WHAT YOU HAVE TO DO
When the string "many" occurs in a line of the listing below, return that line.

EXERCISE MATERIALS
■ ■ ■
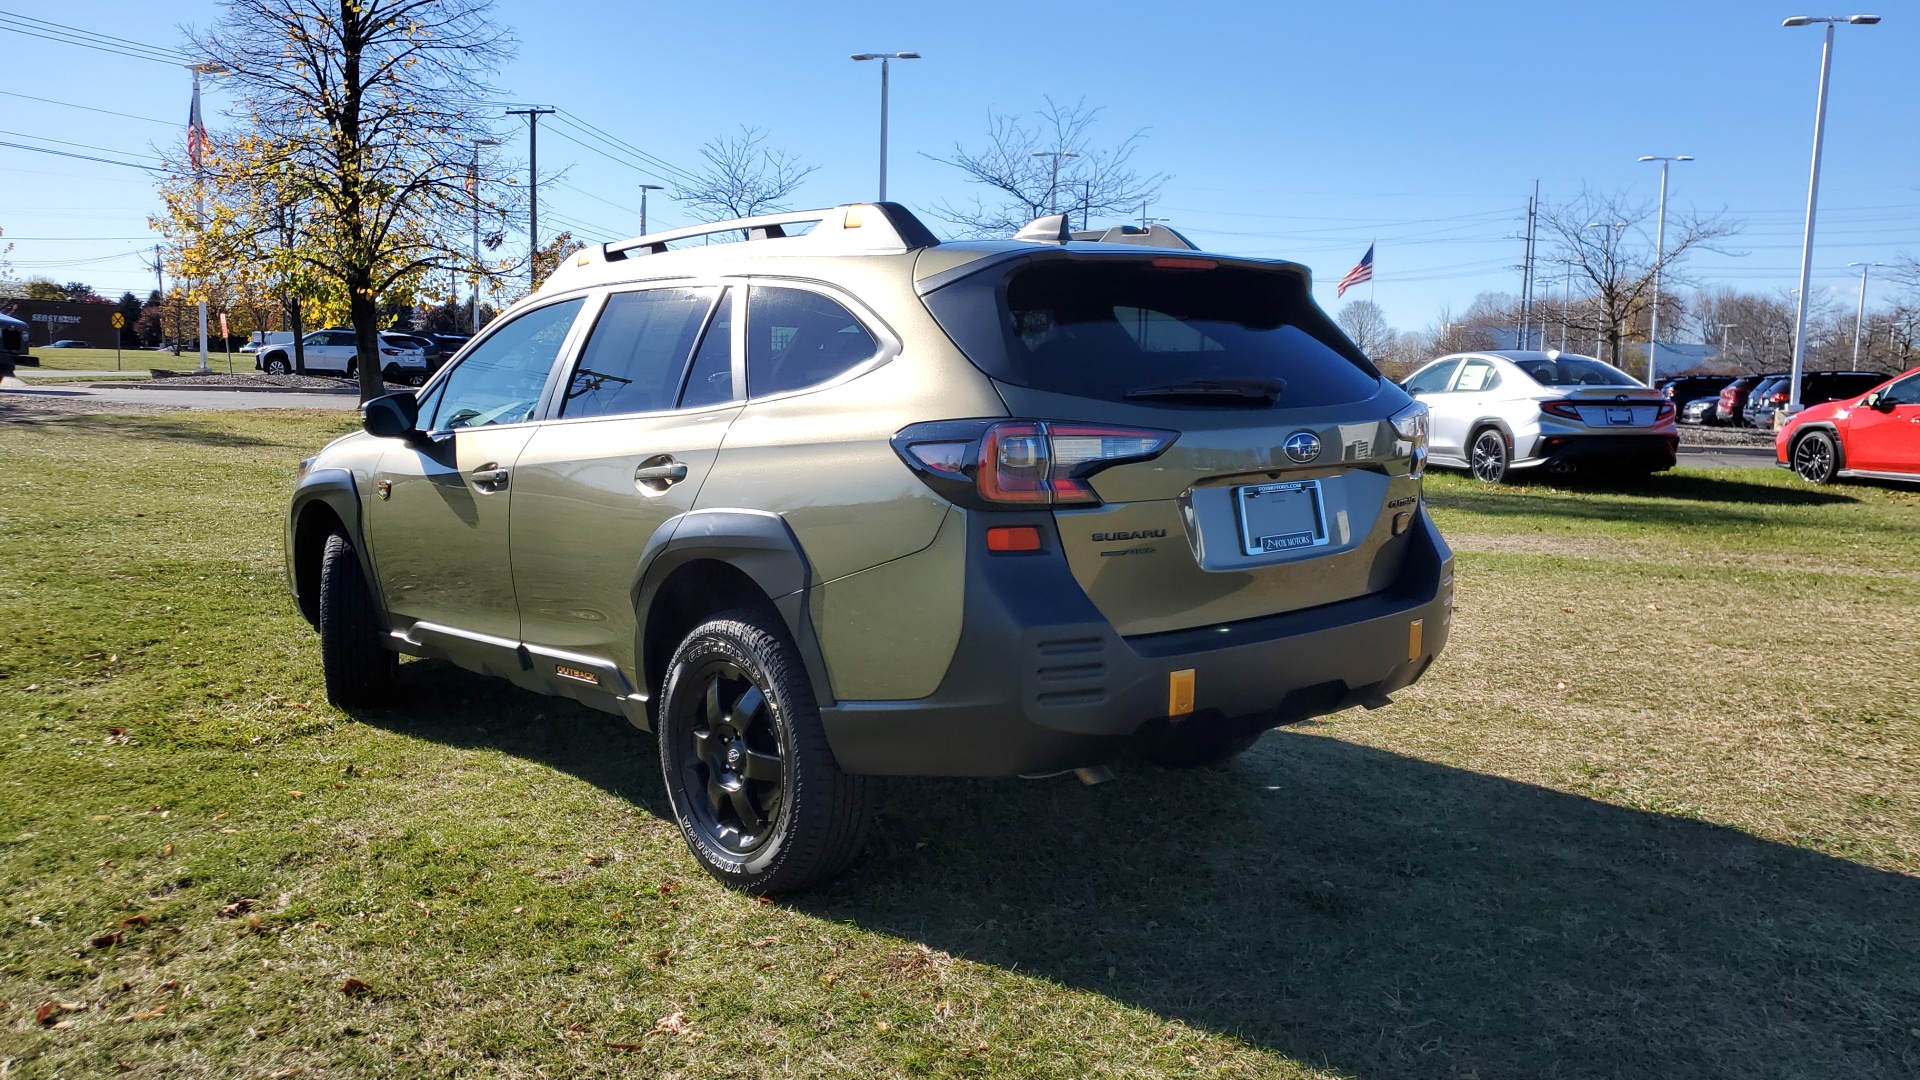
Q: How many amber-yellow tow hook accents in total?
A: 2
■ ■ ■
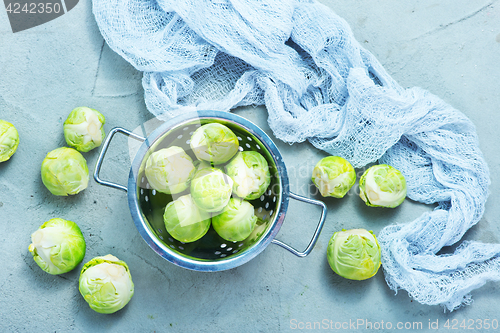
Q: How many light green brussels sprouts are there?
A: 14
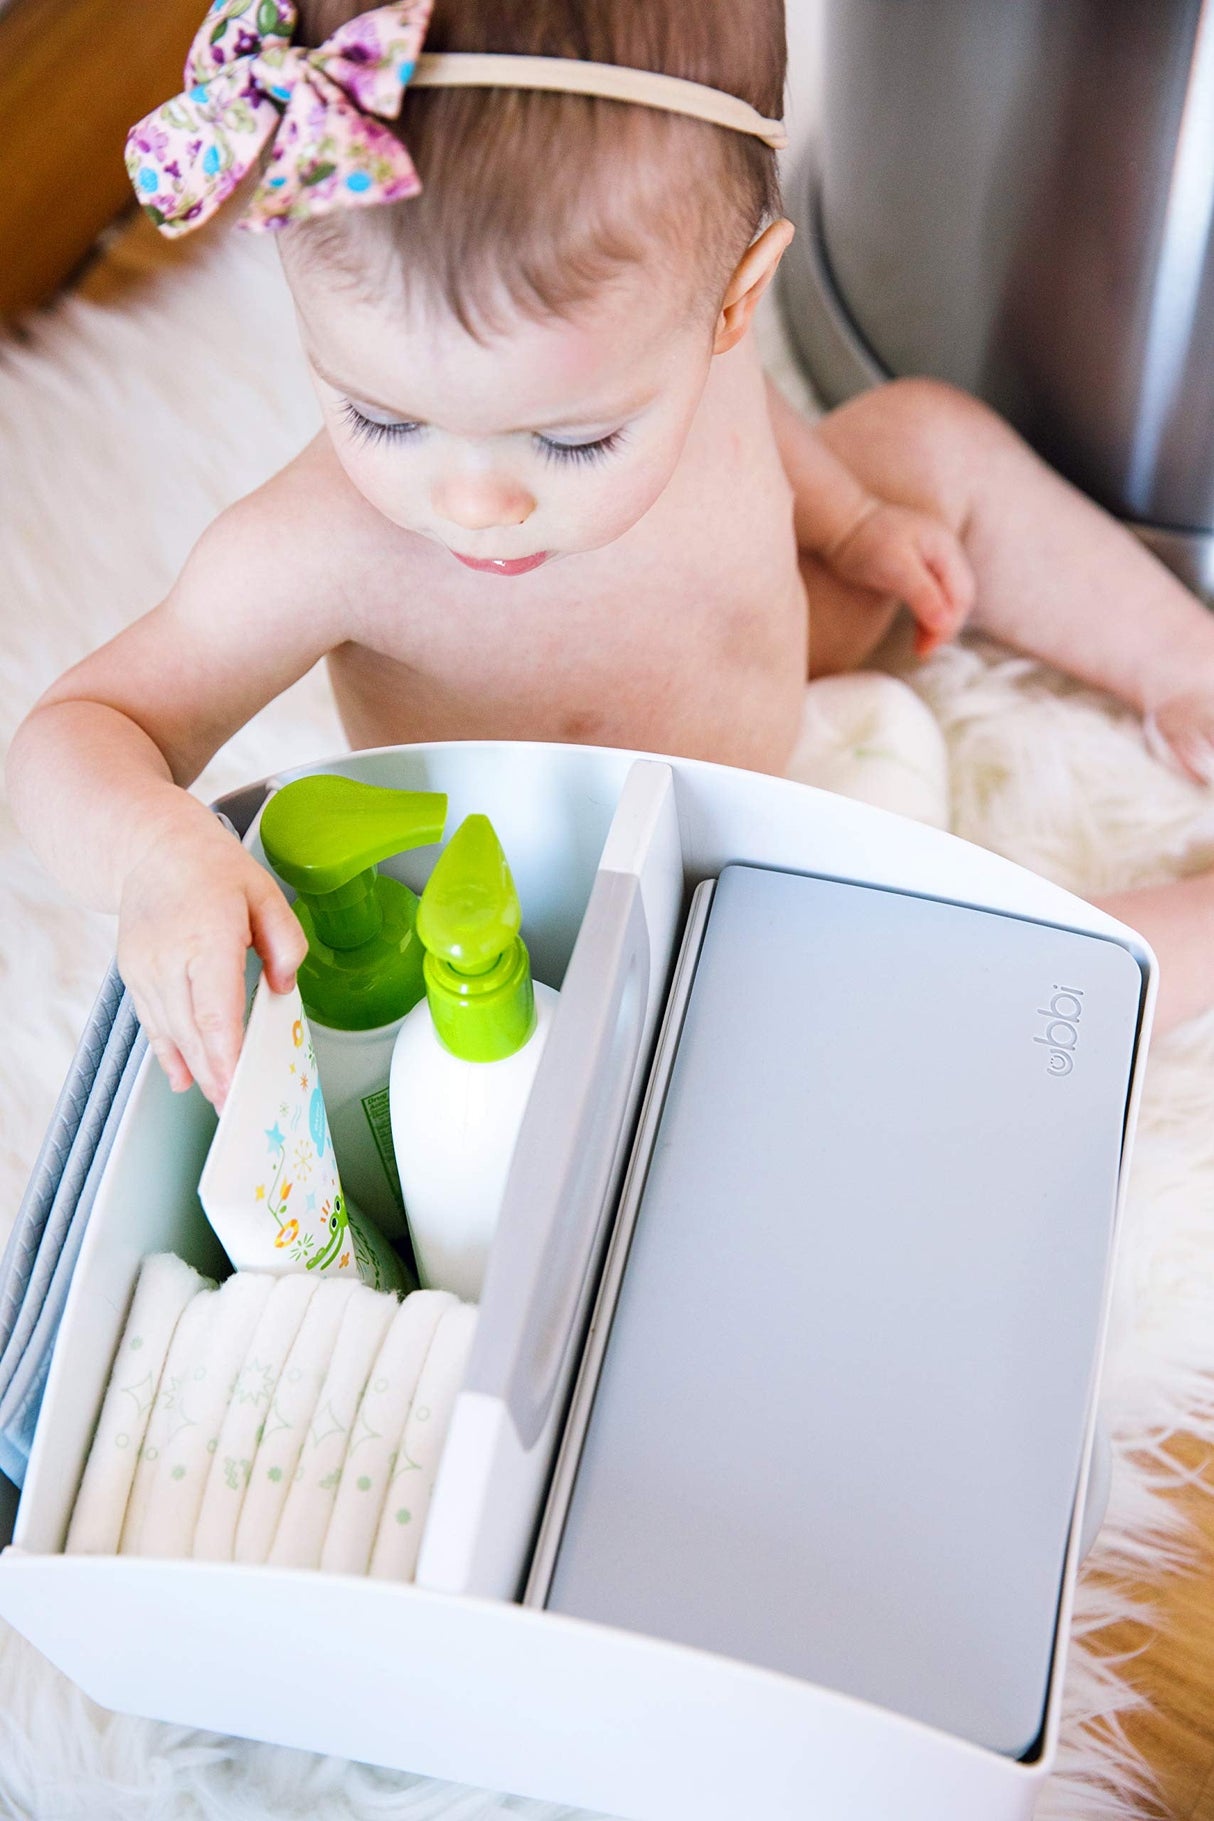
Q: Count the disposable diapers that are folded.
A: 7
■ ■ ■
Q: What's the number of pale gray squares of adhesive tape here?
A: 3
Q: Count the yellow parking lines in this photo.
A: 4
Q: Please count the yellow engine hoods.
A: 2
■ ■ ■
TASK RESPONSE
Q: How many amber-yellow tow hook accents in total?
Q: How many light green brussels sprouts are there?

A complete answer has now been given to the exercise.